Immigration Reform 2013: GOP Still Mum Whether It Will Consider Path To Citizenship
House Republicans left Washington last week for a monthlong Congressional recess, still uncertain how immigration reform will play out or even if there will be action on such legislation in the lower chamber before year-end.
Majority Leader Eric Cantor on Sunday said there has been no announcement on a schedule of how the issue of overhauling the system will move forward. Cantor was speaking on “Fox News Sunday,” where he also refused to say whether there will be a vote this year on a path to citizenship for the estimated 11 million undocumented immigrants in the country.
More than a dozen Republican Senators helped pushed through a comprehensive immigration reform bill in the upper chamber in June. That piece of legislation improves border security as well as opens up a 13-year path to citizenship for people who are in the country illegally. Things are moving at a much slower pace in the House, where the GOP is certain of one thing: the Senate bill won't make it to the floor, a fact Cantor reiterated on Sunday.
“We don’t believe that that’s the right path toward an immigration reform bill,” Cantor said on the Sunday program. “I think the House has also indicated that we’re going to take a position on this. … We will have a vote on a series of bills at some point. And it will deal with a variety of issues. Border security is a really important issue, because it goes to that trust factor, as well. We also, as you know, I’ve been very active in promoting what I’m calling a kids bill. It’s not been written yet but it will say that you ought not hold kids liable for illegal acts of their parents.”

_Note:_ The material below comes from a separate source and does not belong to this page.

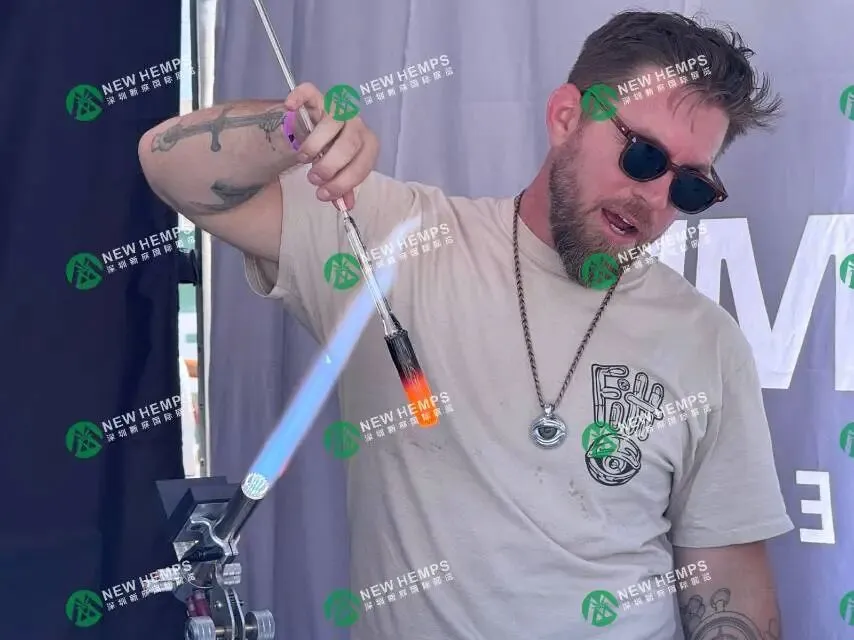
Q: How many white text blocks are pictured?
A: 12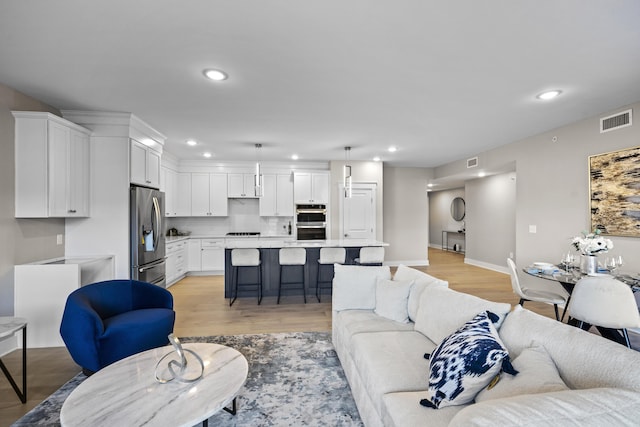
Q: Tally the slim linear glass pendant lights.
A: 2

At this time, the "kids" bill is the only measure proposed by House Republicans that appears to deal with legal status for immigrants (specifically children brought to the country illegally), an issue that formed a big part -- if not the biggest part -- of the discussions about fixing the broken system. But GOP leaders have insisted that senators won't dictate how they write their laws, what’s inside their bills and how soon those measures pass the chamber.

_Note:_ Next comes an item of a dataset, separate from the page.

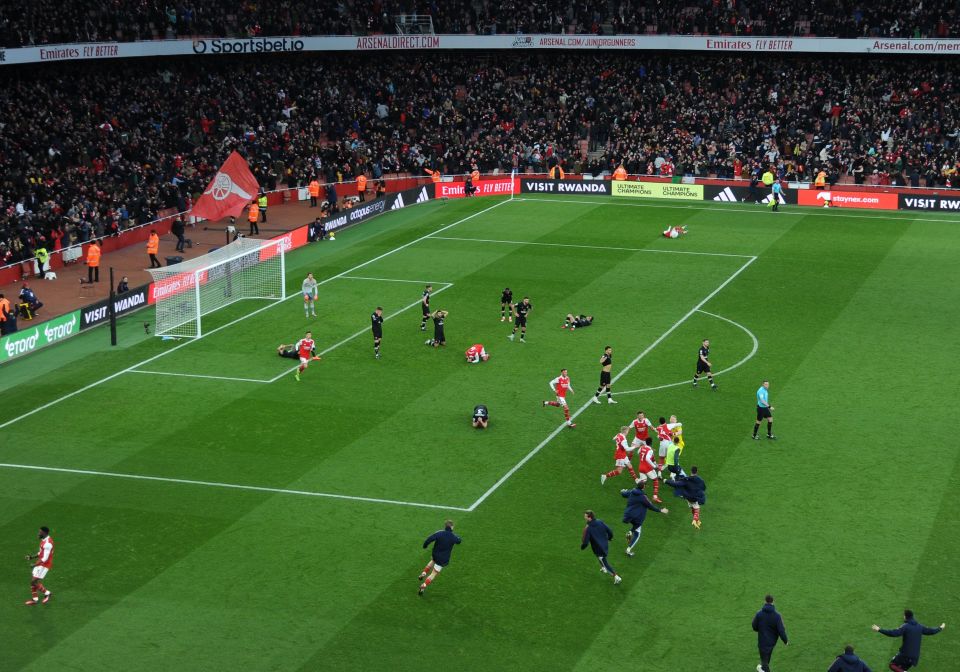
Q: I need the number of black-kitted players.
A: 10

“I have said that we will be addressing the issue of immigration in the House, according to our terms, not the way the Senate did because there’s a lot of doubt being cast on whether the folks who voted for that know even what in the end was voted on, because of the scramble to get the votes in the last piece of that legislative activity,” Cantor said. “And we’re going to be a lot more deliberative and smart in the House.”